The baseline survey questionnaire collected information on demographic characteristics, birth histories, previous use of contraception, perception of service quality at clinic appointment, motivation to avoid pregnancies, and the family planning decision-making environment. The follow-up questionnaire collected information on the use of contraception during each month since the baseline interview (using a contraceptive calendar), experience of and reactions to side effects during the follow-up period, and updates on demographics, fertility motivations, and the decision-making environment.
Some women contributed more than 12 months of contraceptive behavior in the follow-up period, based on the timing of their interviews. For this analysis, we consider all discontinuations that occurred in the first 12 months of the study only. There were 16 women who discontinued use of a method in month 12; for all 16 women, we have information on whether they switched methods or experienced an episode of nonuse. The analysis sample includes only women who experienced any discontinuation in the follow-up period (n=273).

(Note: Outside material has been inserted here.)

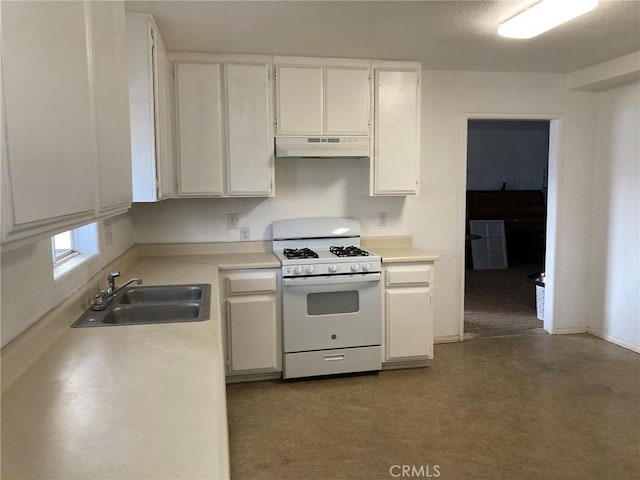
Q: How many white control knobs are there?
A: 5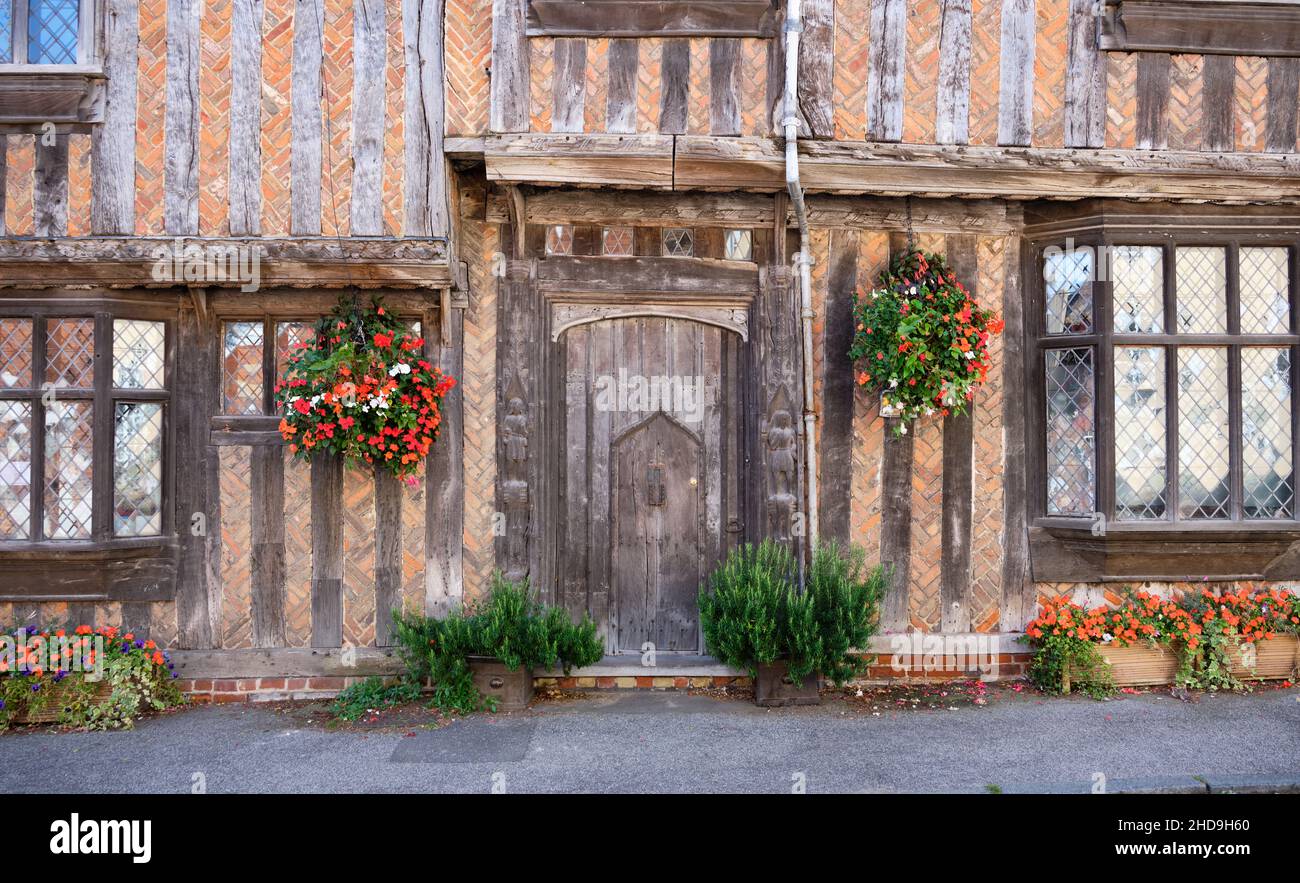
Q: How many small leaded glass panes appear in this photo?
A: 4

Authorization for the study was obtained from the Institutional Review Board (IRB) of the University of North Carolina at Chapel Hill, the Honduran Secretary of Health, and ASHONPLAFA. Written consent was obtained from each participant at baseline and follow-up.
Variables
The data for the dependent variable on discontinuation behavior were extracted from the contraceptive calendar used to collect month-by-month information on contraceptive use during the study period. The dependent variable is constructed from the group of women who discontinued their baseline method during the first 12 months of the study period (n=273; 41% of the follow-up sample). Women are considered “switchers” if they began a method within a month of discontinuing the baseline method. Women are considered “discontinuers” if they did not use any other method during the follow-up period (including because of pregnancy) or reinitiated the use of the same or another method after experiencing at least one month of nonuse. The dependent variable is coded “1” for switching and “0” for discontinuation with an episode of nonuse.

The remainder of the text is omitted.